**Exercise brief**.
Copy all the entries word for word, but omit the pictures.

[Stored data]

·····

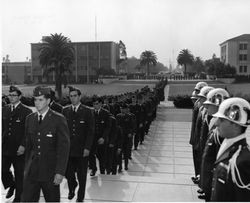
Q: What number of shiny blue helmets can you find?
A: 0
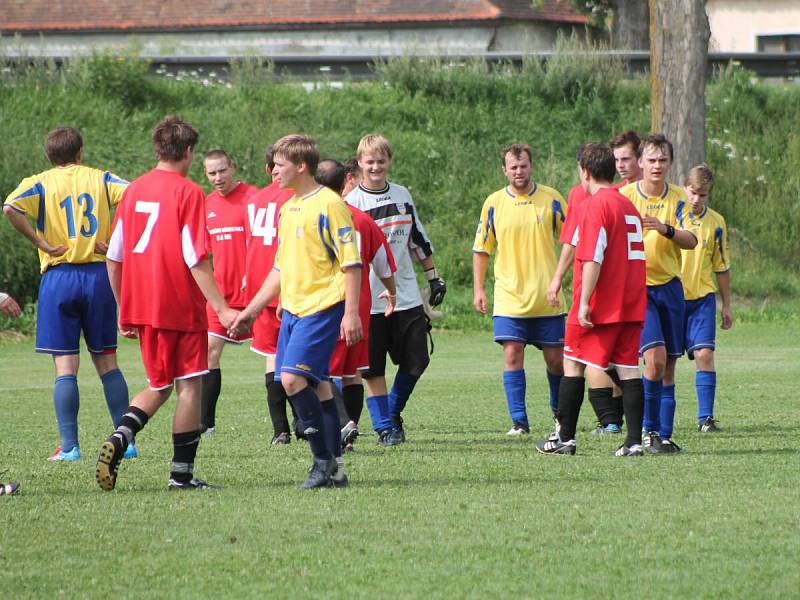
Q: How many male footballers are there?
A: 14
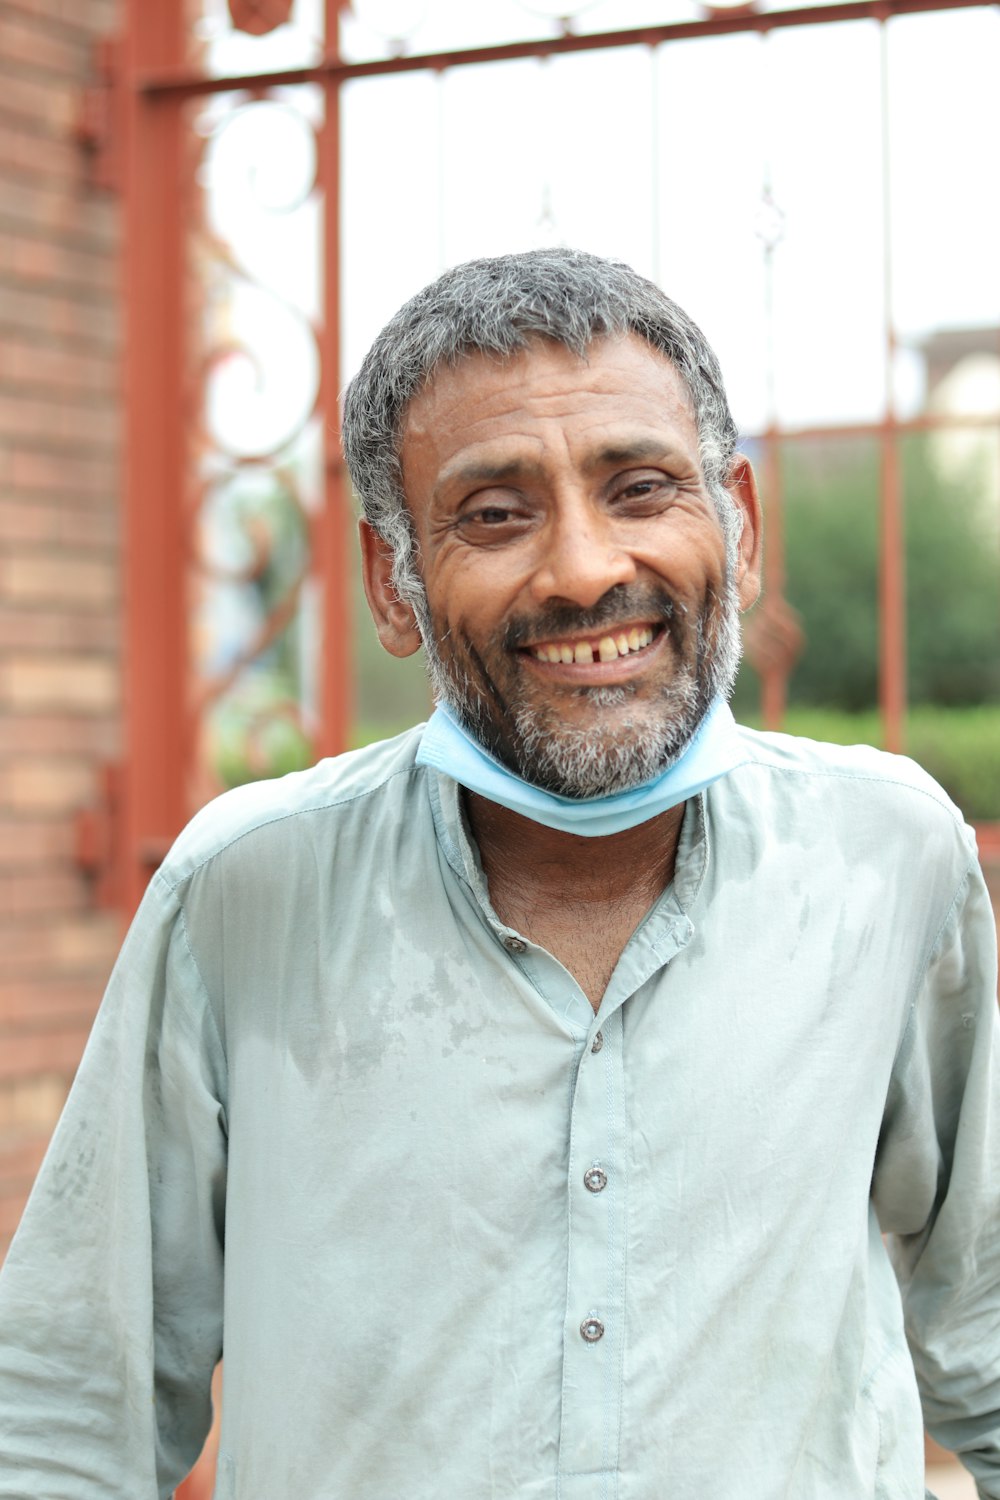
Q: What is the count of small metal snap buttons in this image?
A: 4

·····

**Result**.
Q: What number of shiny blue helmets can you find?
A: 0
Q: How many male footballers are there?
A: 14
Q: What is the count of small metal snap buttons in this image?
A: 4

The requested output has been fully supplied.